The following is a personal testimony written by Tara K.E. Brelinsky.

My mother asked me a question which has reverberated in my head for years now. I was in the 7th grade and had just received the Sacrament of Confirmation, when she asked me if I’d felt the Holy Spirit. She recalled her own confirmation day and having detected a noticeable change within herself; she literally perceived the movings of the Spirit. As for me, I felt nothing and quite frankly that troubled me a little. In fact, I was embarrassed because why, I wondered, had I not been graced in that same way? This question has come up again and again throughout my faith journey.

More recently, a dear friend shared how God spoke to her in adoration. With complete confidence, she recounted His instructions to her. Her testimony pricked that sensitive part of me and inspired my envy. Perhaps, she was closer to God, I thought. Perhaps, my mother and she were favored daughters who were getting this prayer thing right whereas my petitions sounded like banging cymbals. Maybe my head was too noisy to hear any still, small voice because admittedly I struggled with distractions (really, sometimes I’m no more attentive than my preschooler).

The rosary had long been my favorite form of prayer. I liked the repetition and the clearly outlined pattern. When my mind drifted, there was always a place to return to. The Blessed Mother had always been near and dear to my heart. As the daughter of a single mother, I found it easy to tell her all of my hopes and fears, to hand her my petitions. Indeed the rosary is a powerful and perfect form of prayer which I still love, but what I didn’t recognize was that I was actually using it to avoid something.

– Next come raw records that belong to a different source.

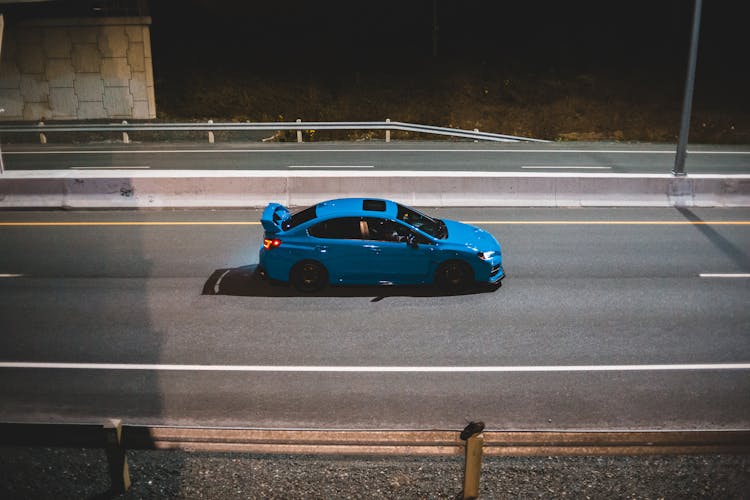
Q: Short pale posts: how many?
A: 6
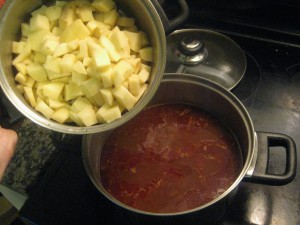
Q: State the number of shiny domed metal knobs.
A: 1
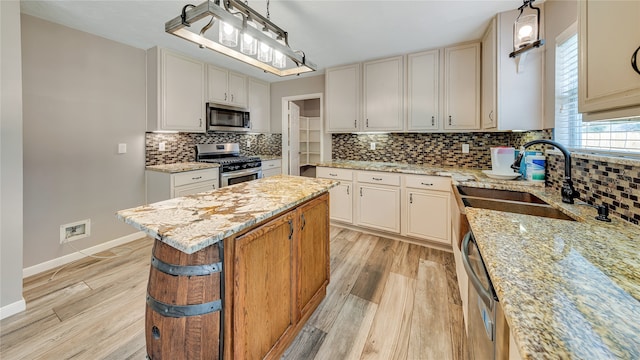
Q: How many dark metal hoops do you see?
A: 2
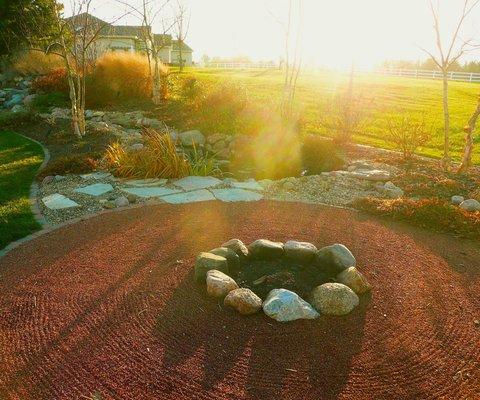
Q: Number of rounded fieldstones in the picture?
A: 11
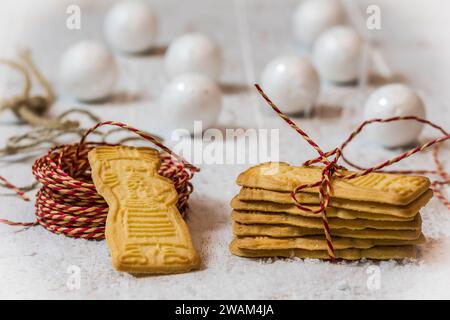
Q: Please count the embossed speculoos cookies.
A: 8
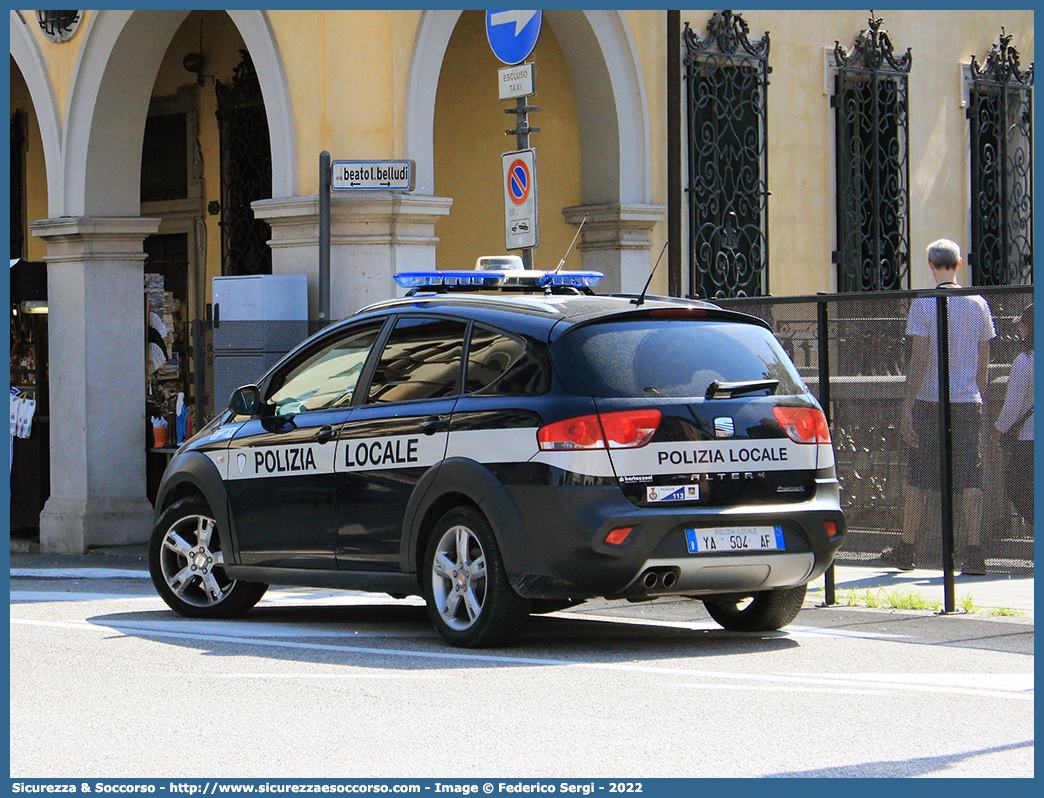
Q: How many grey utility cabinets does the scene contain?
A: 1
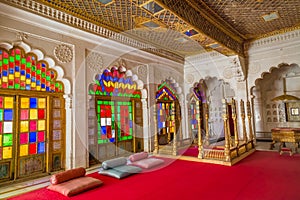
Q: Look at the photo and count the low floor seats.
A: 3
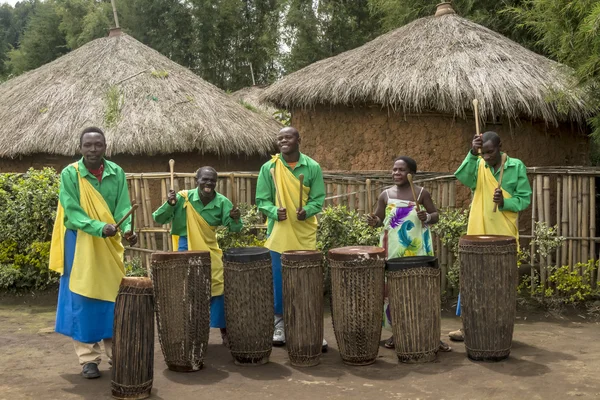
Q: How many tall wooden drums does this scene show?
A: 7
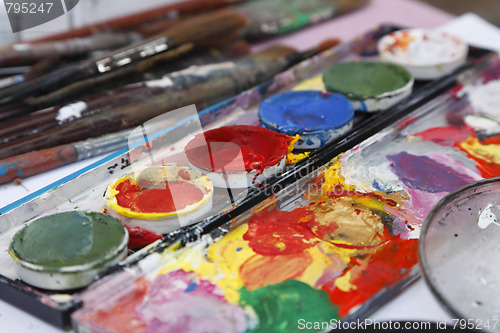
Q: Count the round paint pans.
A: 6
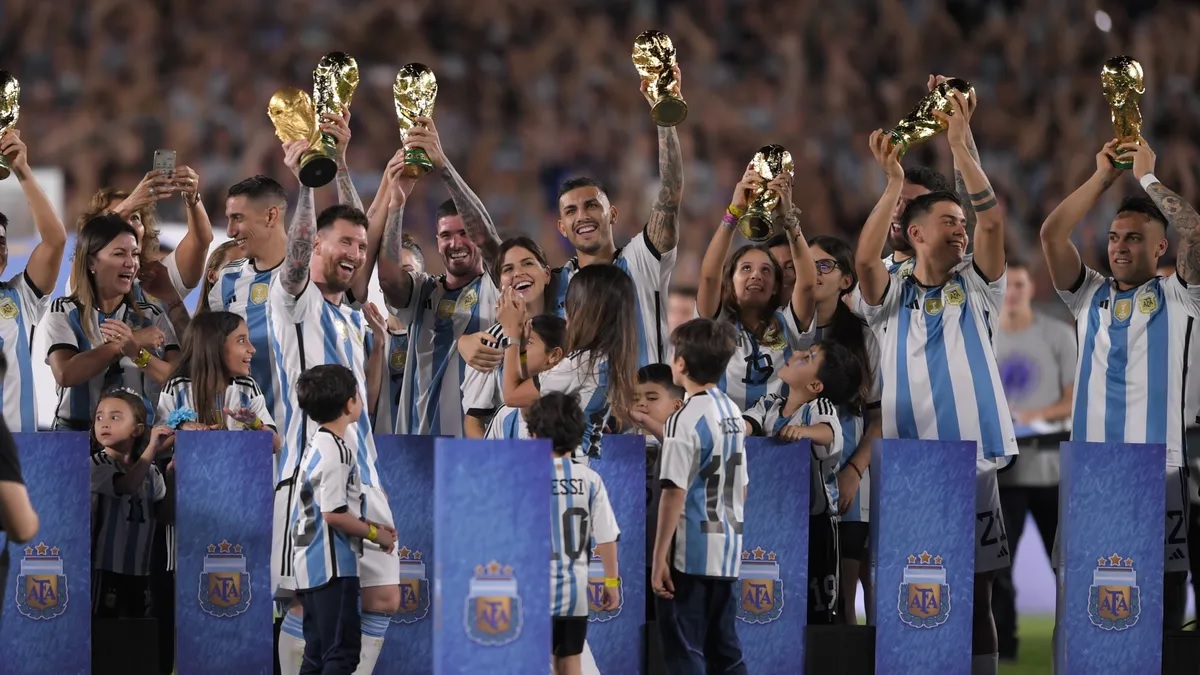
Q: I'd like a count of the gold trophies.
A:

During a particularly desperate time in my life when the weight of my crosses seemed crushing, I began running to adoration. Honestly, every chance I could I jumped in the car and drove thirty minutes in any one of three different directions to reach an adoration chapel. In a two year span, I’d suffered repeated miscarriages (in addition to the loss of my firstborn years earlier), my marriage was in trouble again, my husband lost his job and the phantom menace called depression smothered me in its grip. My faith seemed to be on the line and I wasn’t sure I even wanted to draw another breath. This was my dark night of the soul in which I felt less than the nothing I’d felt before. Surrounded by my sweet brood of children and my patient husband, I felt only an aching loneliness.

With no money to pay a counselor, adoration was my only therapy. On the trips when my eyes stung from tears and the lump in my throat throbbed so painfully that I couldn’t utter a word, I simply prostrated myself before the Blessed Sacrament and gave Jesus my emptiness. “I feel empty, Lord,” I would whisper in my mind. “This is all I have to give. Please, accept my emptiness and fill it with Yourself.” Each time I waited for something, something tangible and jolting to occur, but it never did. However, by the end of every hour there was a distinct sense of peace in my soul (temporary reprieves from my anguish).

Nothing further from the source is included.